15°. Le maréchal doit choisir suivant le genre de mal qui a exigé la dessolure, les médicamens qui doivent être appliqués sur la sole. Dans le cas, par exemple, où le cheval auroit été dessolé relativement à la sécheresse du pied, ou à la compression sur la sole, sans qu’il y eût plaie, il doit panser à sec, c’est-à-dire, se contenter d’appliquer seulement des étoupes sèches, & laisser l’appareil cinq à six jours sans le renouveler. Dans les cas de plaie, il faut panser la sole toutes les vingt-quatre heures, avec un mélange d’eau-de-vie & de vinaigre, ou avec des plumaceaux imbibés d’essence de térébenthine ; mais si c’est par rapport à un clou de rue, il faut, au contraire, mettre l’appareil tout autour de la sole charnue, en finissant de le poser dans l’endroit du clou, afin de n’être pas obligé de découvrir entièrement la sole à chaque pansement, observant d’appliquer d’abord de petits plumaceaux, suivant la grandeur de la plaie, & d’en mettre successivement de plus grands en dessus.

16°. Les plumaceaux ainsi appliqués on met les éclisses, évitant toujours de comprimer la pince ce qui seroit d’autant plus dangereux, que la sole étant molle, ne pourroit résister à la compression en cet endroit.

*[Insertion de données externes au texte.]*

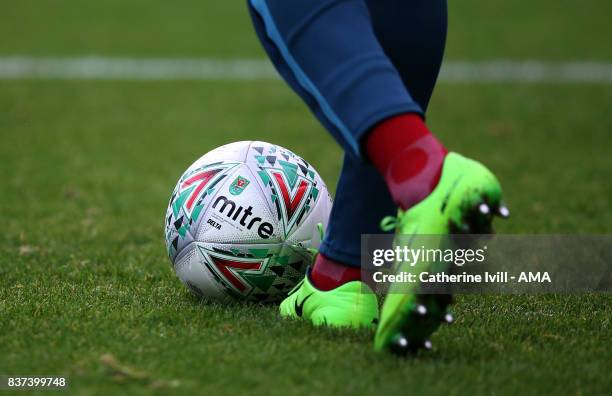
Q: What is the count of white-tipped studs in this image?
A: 6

17°. Les éclisses posées, on couvre les talons de plusieurs gros plumaceaux, qui seront contenus par une bande d’un large ruban de fil ; après quoi on conduit l’animal dans l’écurie, on le saigne à la veine jugulaire, s’il a beaucoup souffert, ou si le cas l’exige.

Des cas où il convient de dessoler. On dessole ordinairement le cheval & les autres bêtes asines, dans le clou de rue grave, dans la bleime, dans le fic à la fourchette, dans les javarts, les extensions des tendons, & dans toutes les circonstances où il y a de la matière accumulée sous la sole de corne. (Voyez tous ces mots.) Nous recommandons aux maréchaux de la campagne, de ne jamais dessoler les mules & les chevaux encloués, à moins que l’os du pied n’ait été intéressé. (Voyez Enclouure) M. T.